Diseases with respiratory symptoms are often not respiratory diseases. The main symptom of left ventricular heart failure is breathlessness, which is also common in severe renal failure. Pain on breathing may indicate a pathological rib fracture from myeloma. And so on.

I am not aware of any symptoms of ME/CFS that are neurological in the sense that they point specifically to a lesion in the nervous system. What would they be? Not fatigue, OI, nausea, gut problems, muscle pain.... Maybe sound and light sensitivity but you can get those with flu - is flu a neurological disease? No.
 
I am not aware of any symptoms of ME/CFS that are neurological in the sense that they point specifically to a lesion in the nervous system. What would they be? Not fatigue, OI, nausea, gut problems, muscle pain.... Maybe sound and light sensitivity but you can get those with flu - is flu a neurological disease? No.

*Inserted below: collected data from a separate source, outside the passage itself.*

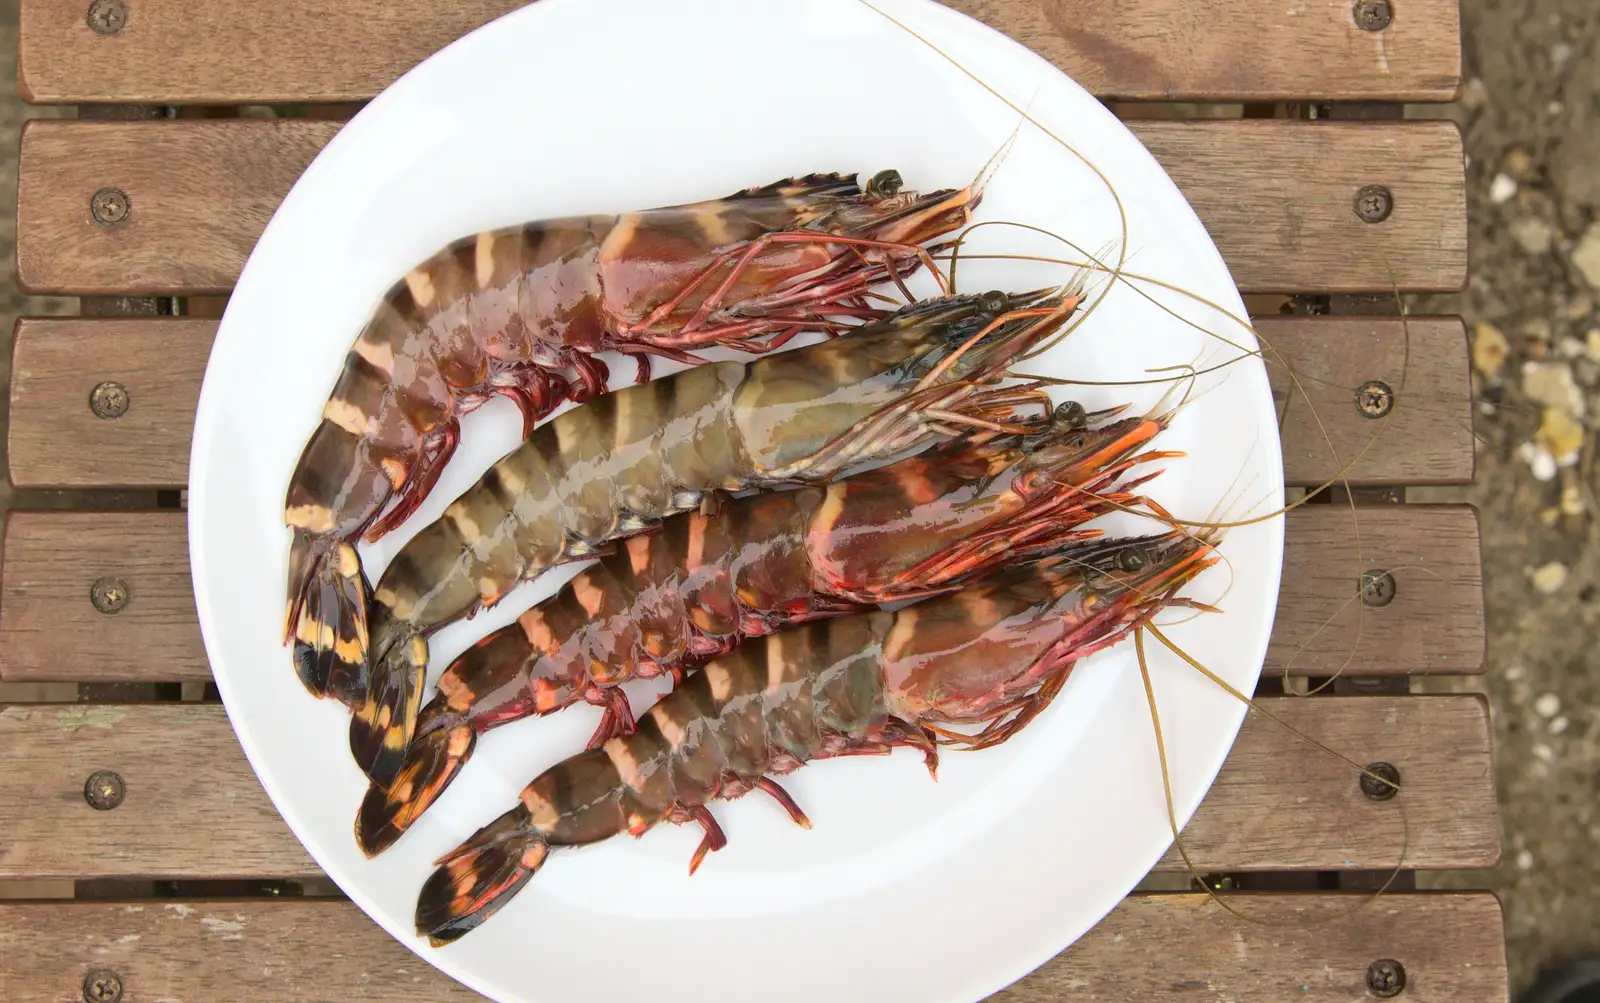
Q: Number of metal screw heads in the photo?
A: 12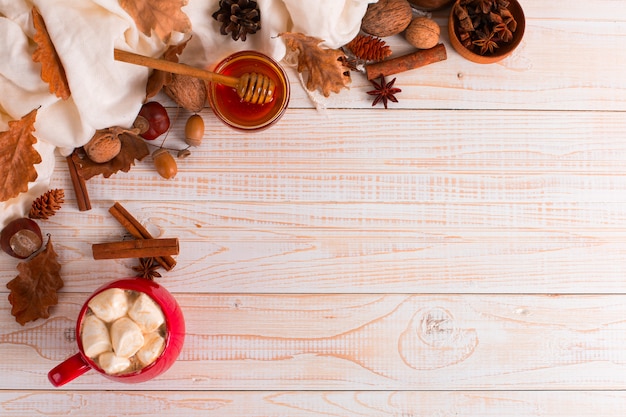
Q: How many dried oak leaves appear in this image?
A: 7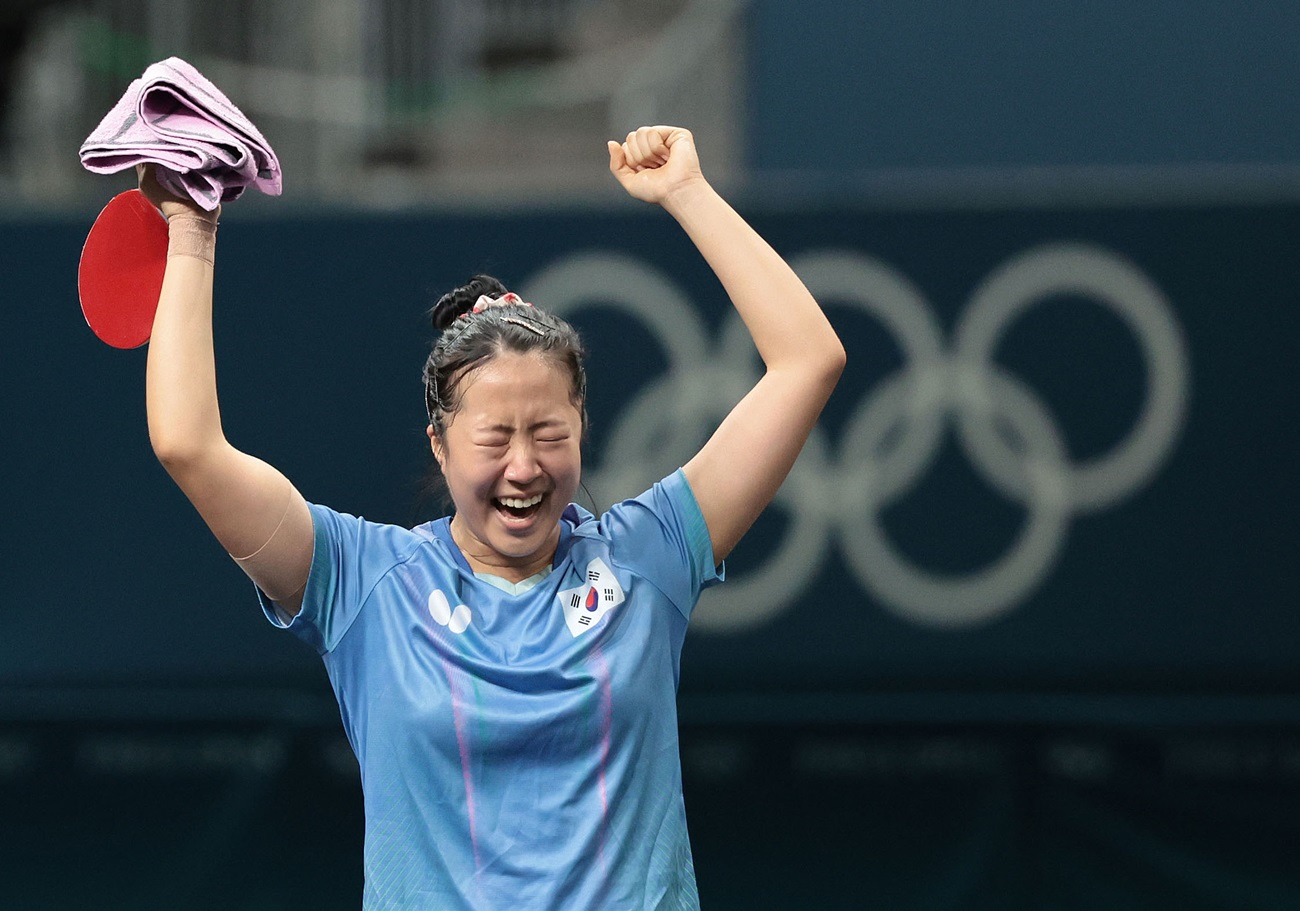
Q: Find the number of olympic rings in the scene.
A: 5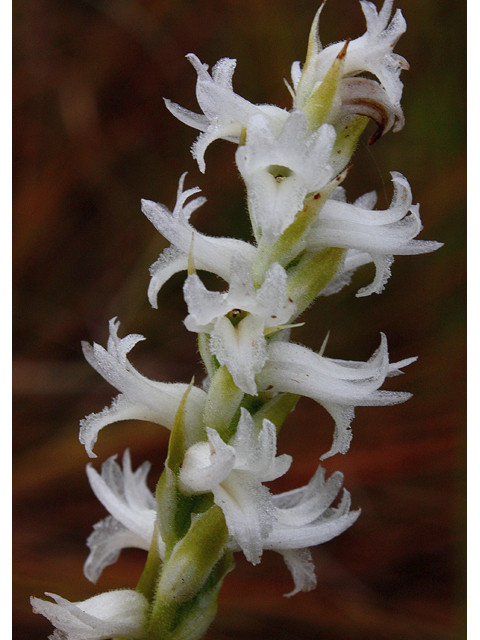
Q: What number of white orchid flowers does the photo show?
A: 12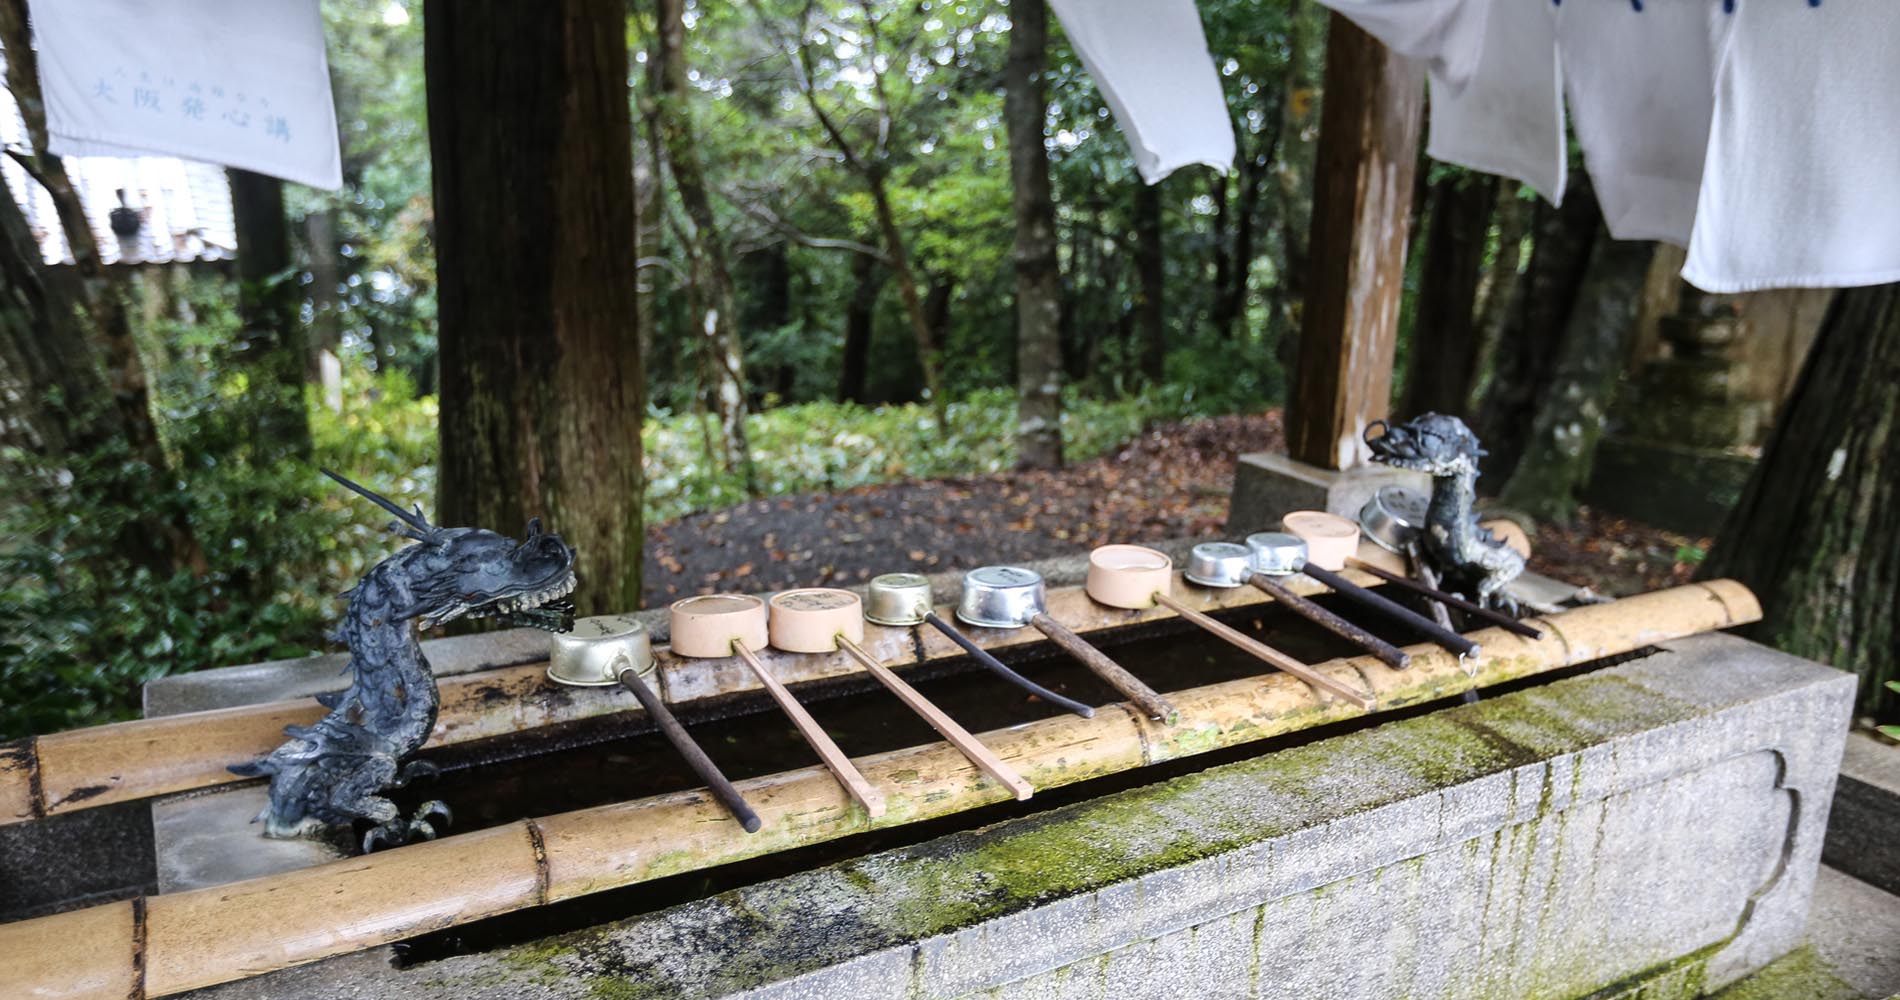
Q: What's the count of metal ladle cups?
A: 6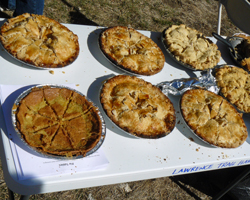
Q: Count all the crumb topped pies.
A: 2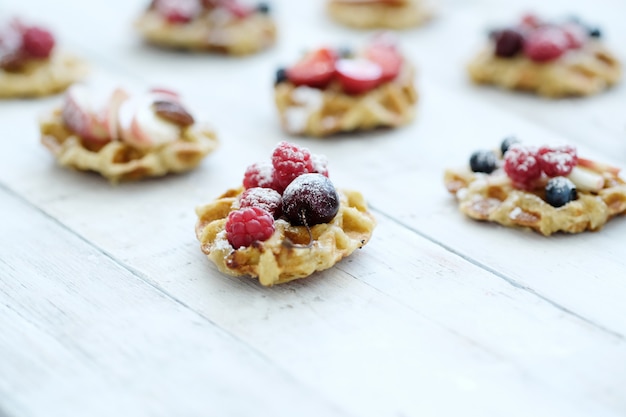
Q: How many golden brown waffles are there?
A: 8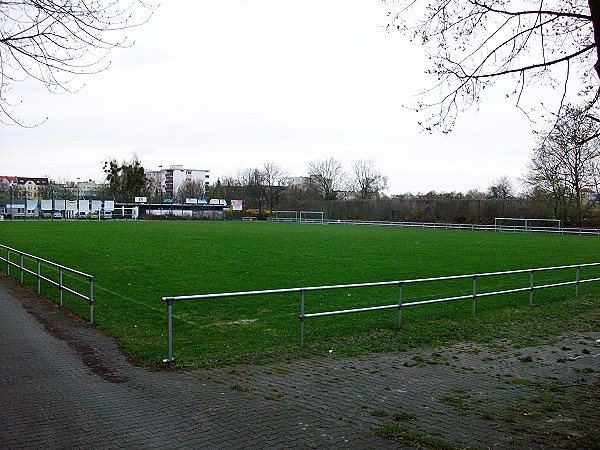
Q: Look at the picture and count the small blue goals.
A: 0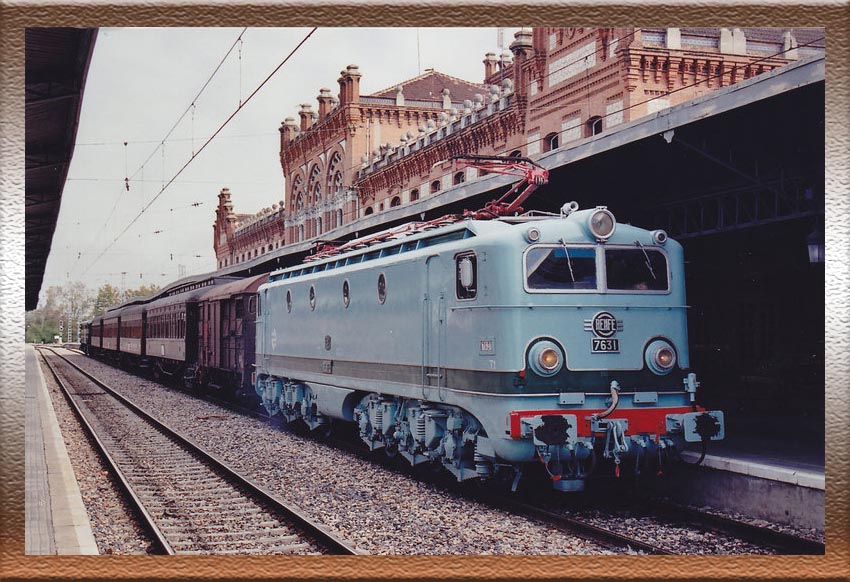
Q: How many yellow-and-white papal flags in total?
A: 0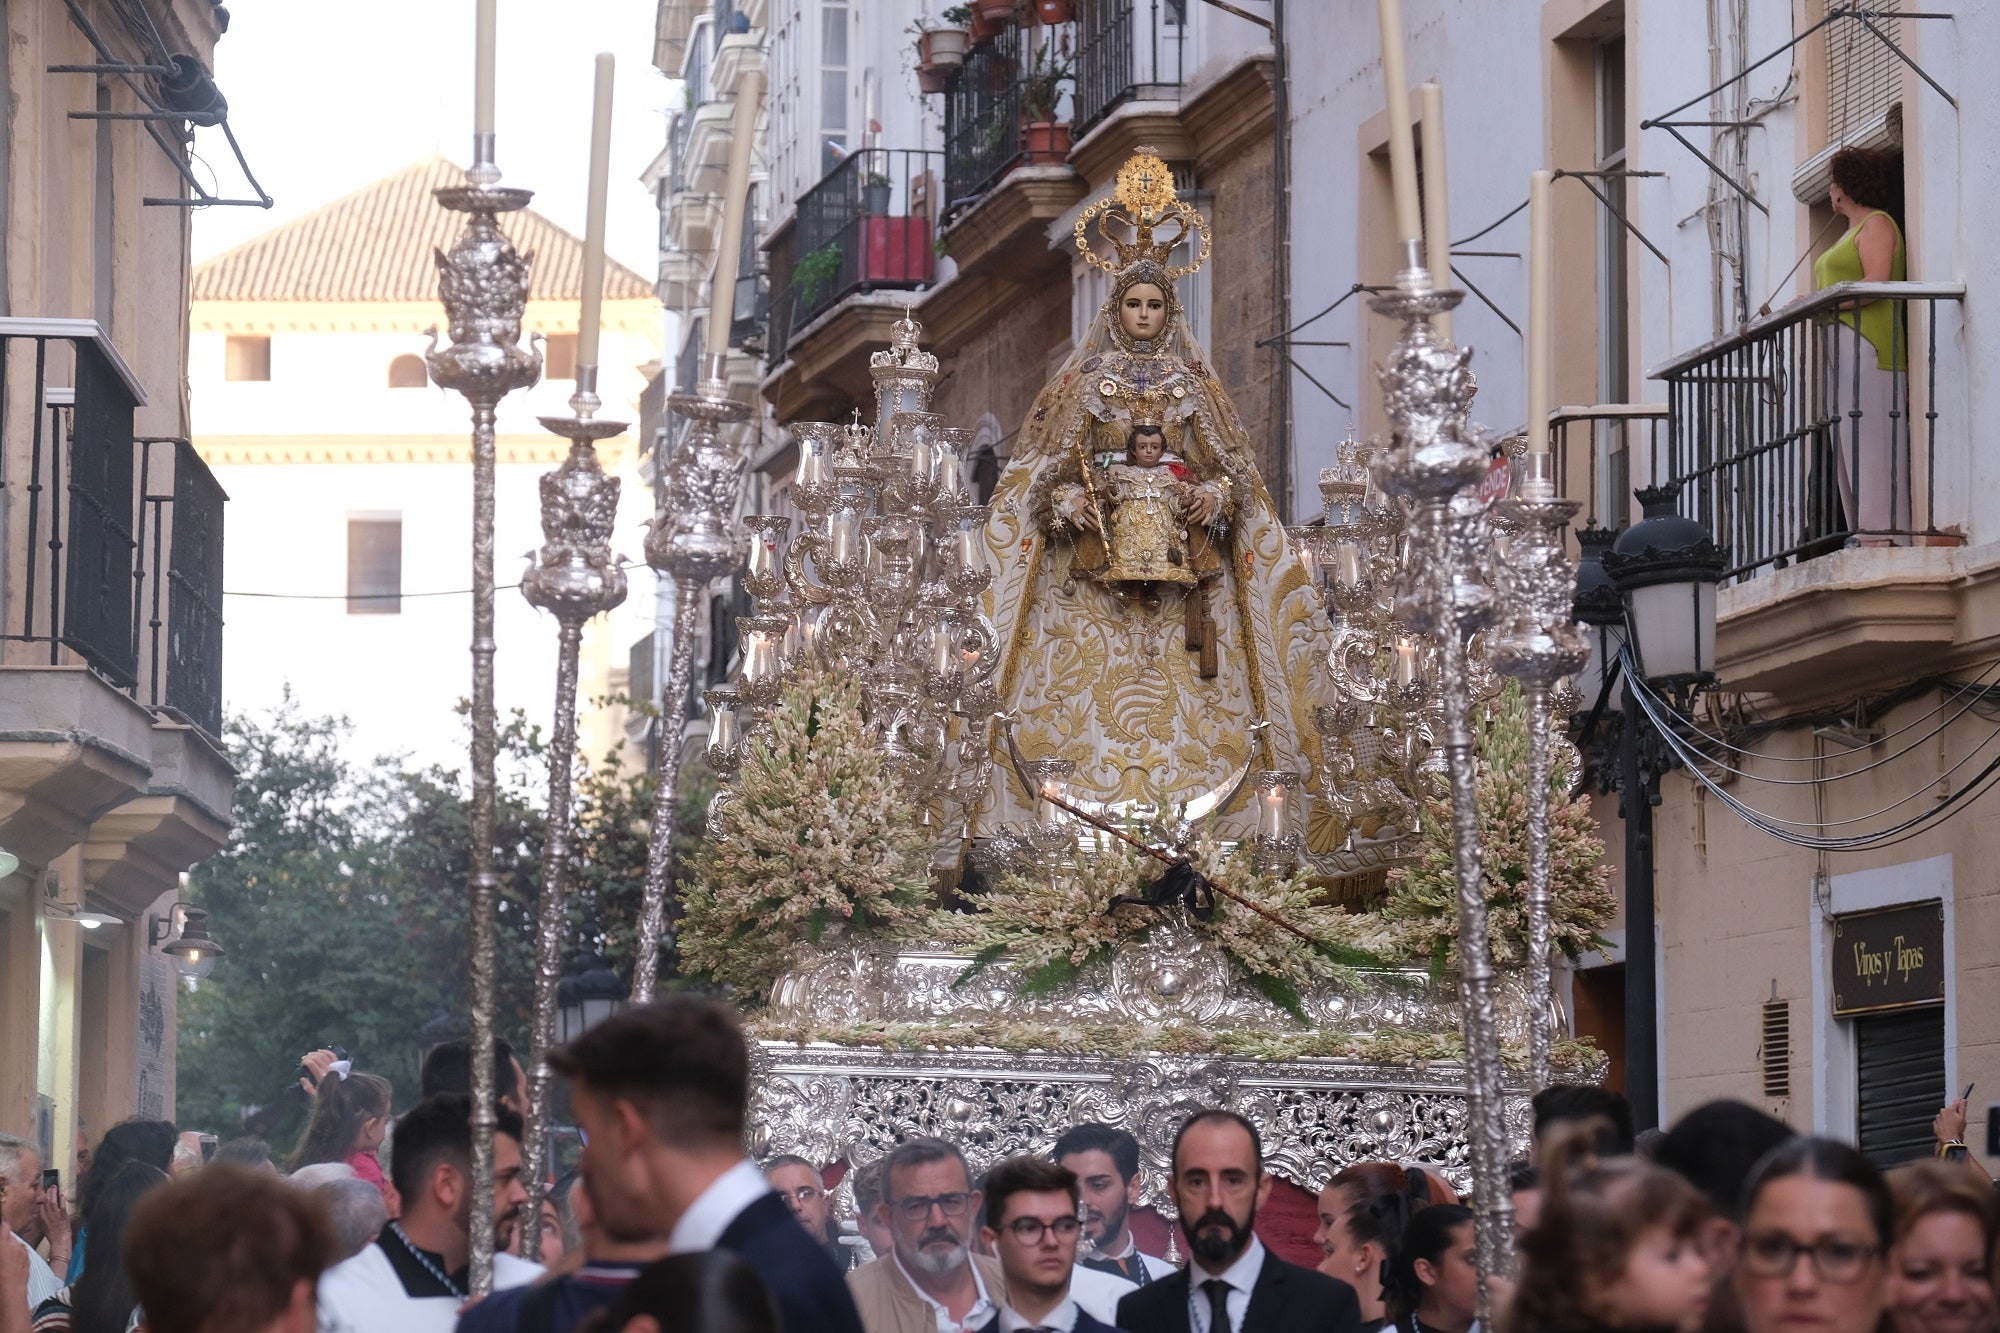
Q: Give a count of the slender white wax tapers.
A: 6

Small fiber neuropathy and neuropathic pain is a disease of the the nervous system.
From wikipedia
Neurology (from Greek: νεῦρον (neûron), "string, nerve" and the suffix -logia, "study of") is the branch of medicine dealing with the diagnosis and treatment of all categories of conditions and disease involving the nervous system, which comprises the brain, the spinal cord and the peripheral nerves.[1]
https://en.wikipedia.org/wiki/Neurology#cite_note-1
 
Diagnosis of ME/CFS is based primarily on two criteria: severe fatigue lasting six months or longer and the coexistence of any four other characteristic symptoms, which are mild fever, sore throat, tender lymph nodes, muscle pain and weakness, joint pain, headache, sleep disorders, confusion, and memory loss.

Where did this criteria come from? Looking at OMF's chart of different criteria, the only one that requires four symptoms from a list is Fukuda. But the bolded symptoms above aren't in Fukuda's list. And the listed criteria is missing PEM. More importantly, the whole page is missing any mention of PEM.